## Special Colloquium - Jason Klusowski (Yale University)

### Wednesday, November 29th, 2017

**Time:** 3:30 p.m. **Place:** Jeffery Hall 234

**Speaker:** Jason Klusowski

**Title:** Counting motifs and connected components of large graphs via subgraph sampling

**Abstract:** Learning properties of large graphs from samples is an important problem in statistical network analysis. We revisit the problem of estimating the numbers of connected components in a graph of $N$ vertices based on the subgraph sampling model, where we observe the subgraph induced by $n$ vertices drawn uniformly at random. The key question is whether it is possible to achieve accurate estimation, i.e., vanishing normalized mean-square error, by sampling a vanishing fraction of the vertices. We show that it is possible by accessing only sublinear number of samples if the graph does not contains high-degree vertices or long induced cycles; otherwise it is impossible. Optimal sample complexity bounds are obtained for several classes of graphs including forests, cliques, and chordal graphs. The methodology relies on topological identities of graph homomorphism numbers, which, in turn, also play a key role proving minimax lower bounds based on constructing random instances of graphs with matching structures of small subgraphs. We will also discuss results for the neighborhood sampling model, where we observe the edges between the sampled vertices and their neighbors.

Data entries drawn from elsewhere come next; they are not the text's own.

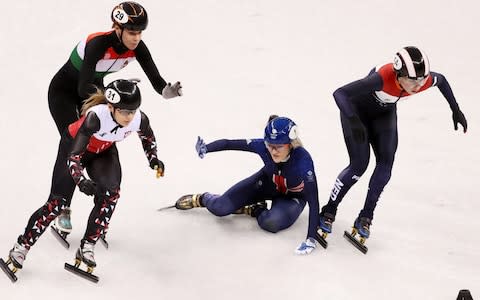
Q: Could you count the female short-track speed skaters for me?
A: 4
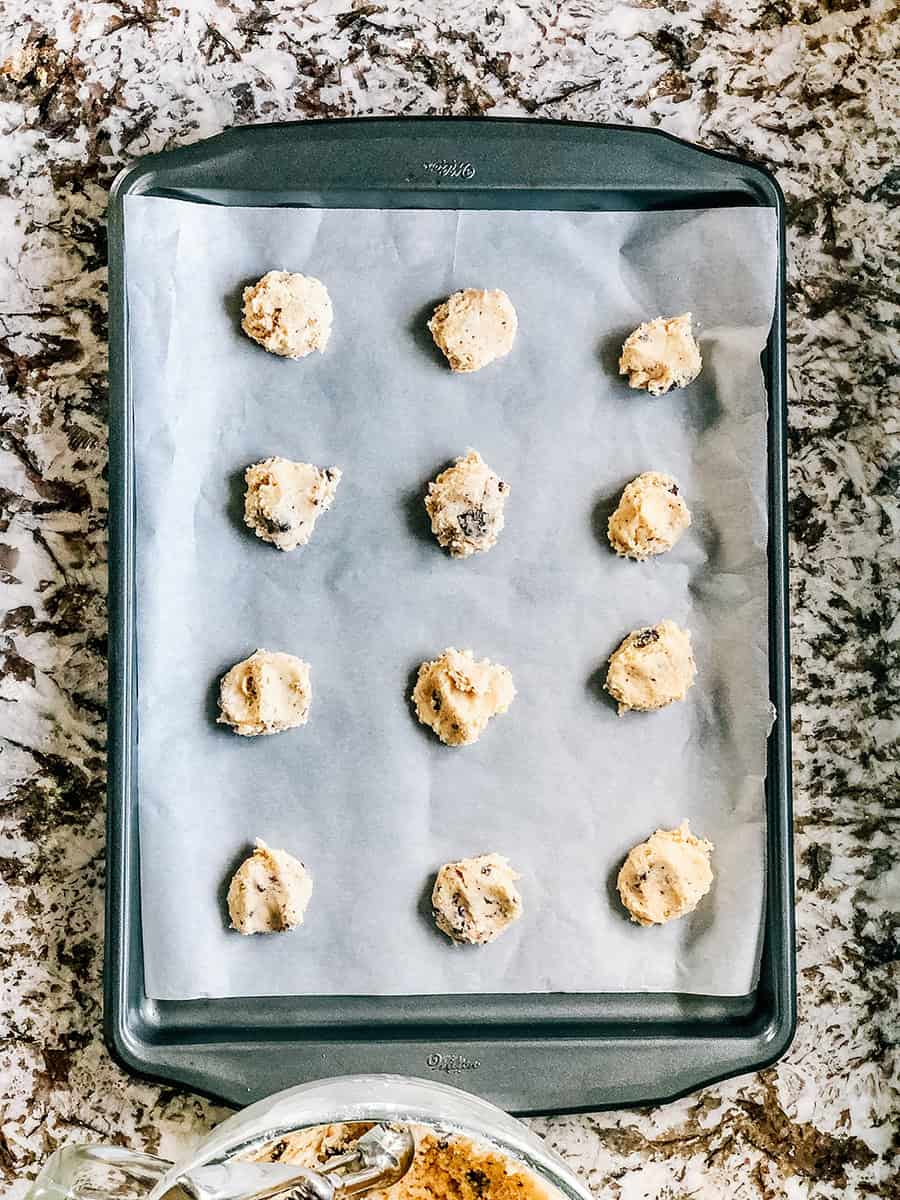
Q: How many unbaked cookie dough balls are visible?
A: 12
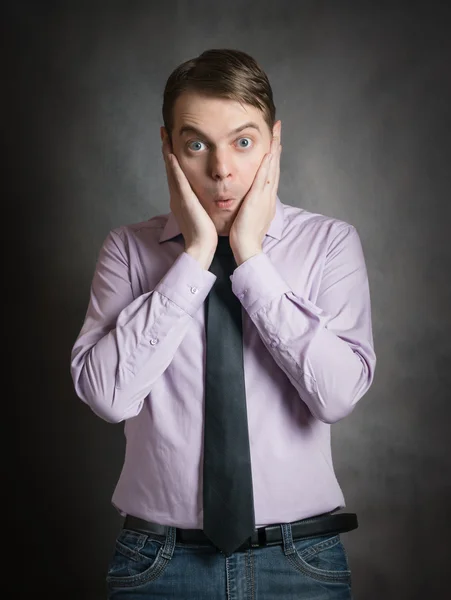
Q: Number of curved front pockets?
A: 2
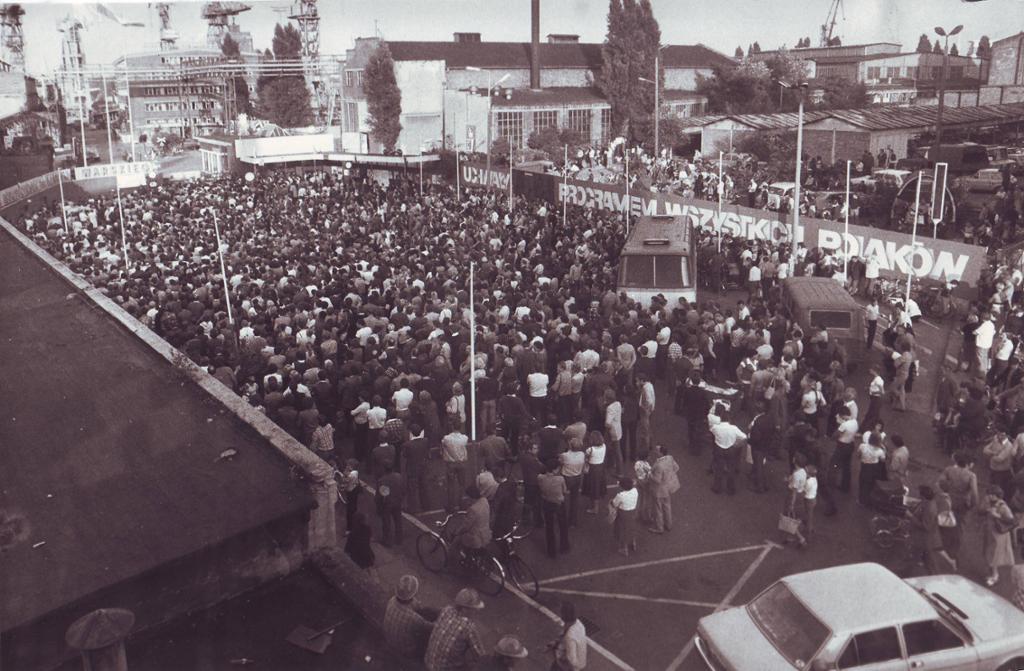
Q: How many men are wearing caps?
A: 3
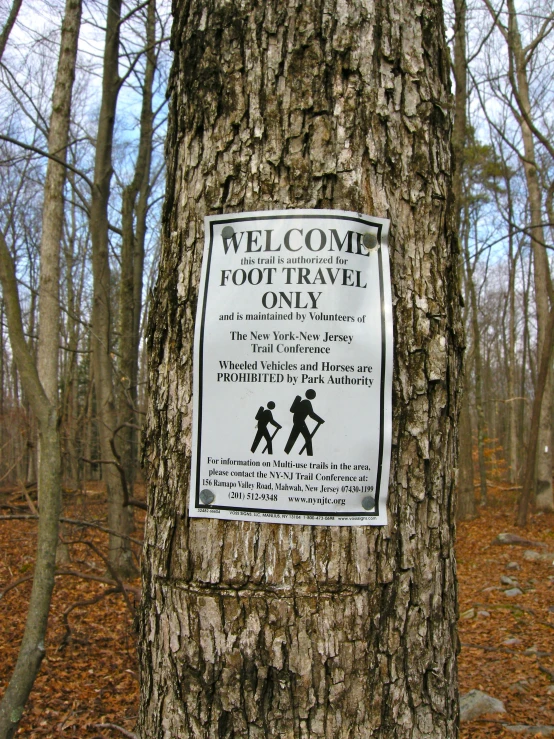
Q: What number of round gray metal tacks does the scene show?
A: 4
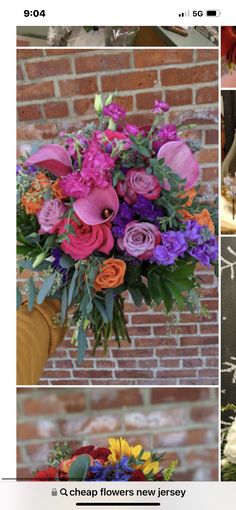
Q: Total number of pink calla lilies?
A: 3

**Jason Klusowski (Yale University):** Jason M. Klusowski obtained his B.Sc. in Mathematics and Statistics in 2013 from the University of Manitoba, receiving the Robert Ross McLaughlin Scholarship in Mathematics, the Faculty of Science Medal in B.Sc., and the Governor General's Silver Medal. In 2013 he was received the NSERC Alexander Graham Bell Canada Graduate Scholarship and joined Yale University where he is currently a Ph.D. candidate in Statistics and Data Science, under the supervision of Prof. Andrew Barron. Jason Klusowski's research interests include the theoretical and computational aspects of neural networks, approximation algorithms for networks, high-dimensional function estimation, mixture models, and shape constrained estimation.